Mesela biz eskiden İncek’in ıssız bir mahallesinde müstakil bir evde yaşıyorduk. Sokakta sıcak bir ortam vardı. Herkes kim kimin neyi, kimin nesi olduğunu biliyordu. Selam verilir, selam alınır, çay kahve içilir, buluşulurdu. Sonra okul dolayısıyla 10 ay önce Yaşamkent’e taşınmak zorunda kaldık. Taşındığımız yer bir site ve iki bloğu var. Her blokta yaklaşık 150 kişi yaşıyor ve 10 aydır bu 300 kişiden bir tanesini tanıyamadım. İnsanlar tanınmak istemiyor resmen, selam vermemek için yanınızdan kafalarını eğerek geçiyorlar. Ama ıssız yerlerde durum hiç böyle değil.

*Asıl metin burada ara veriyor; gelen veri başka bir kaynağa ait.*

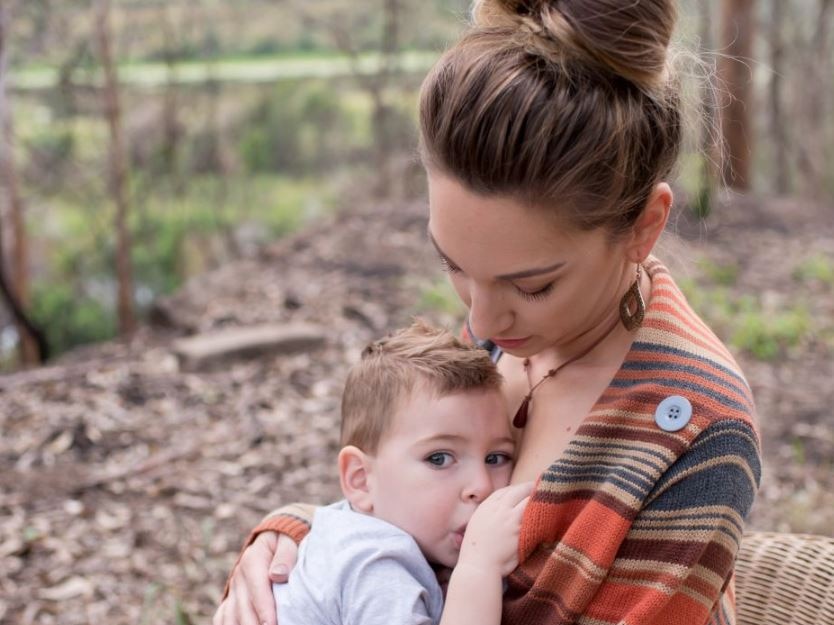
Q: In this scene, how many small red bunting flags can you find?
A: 0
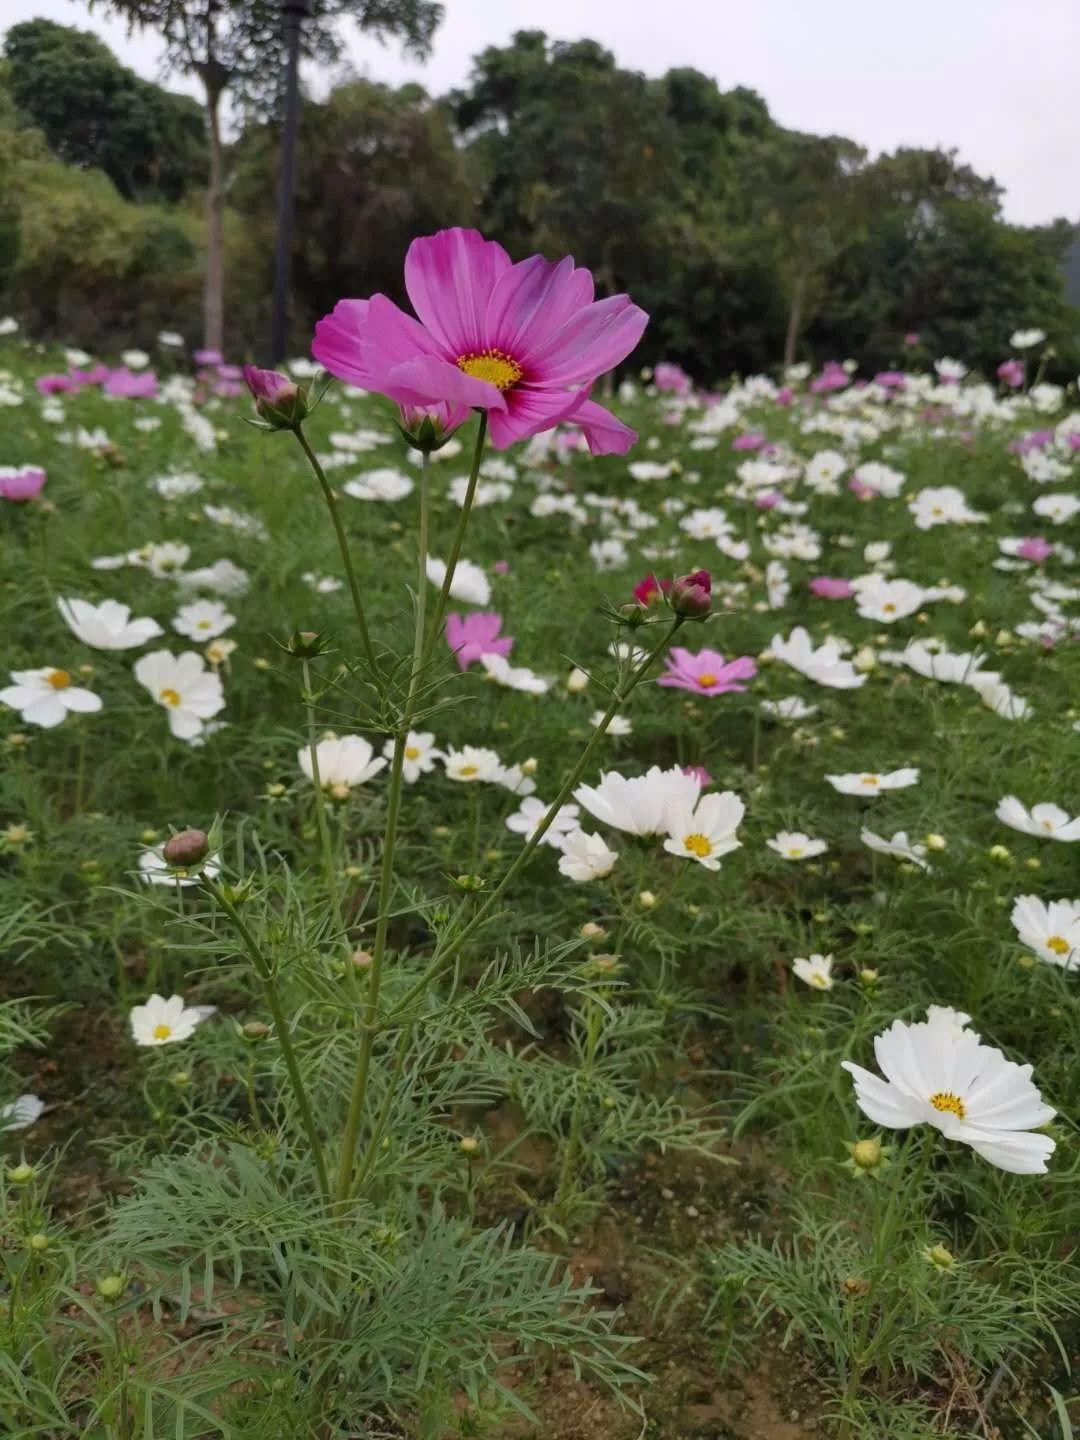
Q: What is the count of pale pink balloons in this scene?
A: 0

Hep metropol şehirlerinin dezavantajlarından bahsettim, büyük ihtimal düşünüyorsunuzdur ıssız yerlerin hiç yok mu diye. Tabii ki oraların da olumsuz tarafları var. Örneğin; ulaşım imkanları az olduğu için arabanız olmadan bir yere gitmeniz çok zor; alışveriş yapabileceğiniz yakın market yok, sadece bakkallar var ve her aradığınızı bulamayabiliyorsunuz. Ama saydığım bütün bu dezavantajları sokağınızda olan güvendiğiniz insanlar sayesinde yok edebiliyorsunuz. Tuzunuz mu bitti komşudan isteyebilirsiniz ya da arabanız yoksa merkeze inen birisinin arabasına binebilirsiniz, yaz tatiline çıkarken bahçenizi yakın komşunuza emanet edebilirsiniz.
Dahası bir bahçeden mangal kokusu mu geldi, teklifsiz uğrayıp kısmetinizi yiyebilirsiniz. Doğal hayata biraz daha yakınsınız, bahçenize giren bir kirpi, su başındaki kurbağaları görünce mutlu olursunuz. Ancak çiyan gibi bazı zararlılarla da karşılaşmak mümkündür.
Şimdi yukarda ifade ettiklerimi göz önüne alarak bir daha düşünün, şehirde mi yaşamak istersiniz, yoksa daha ıssız bir yerde mi? Benim tercihim kesinlikle ıssız, köy gibi bir ortamda yaşamaktan yana olurdu.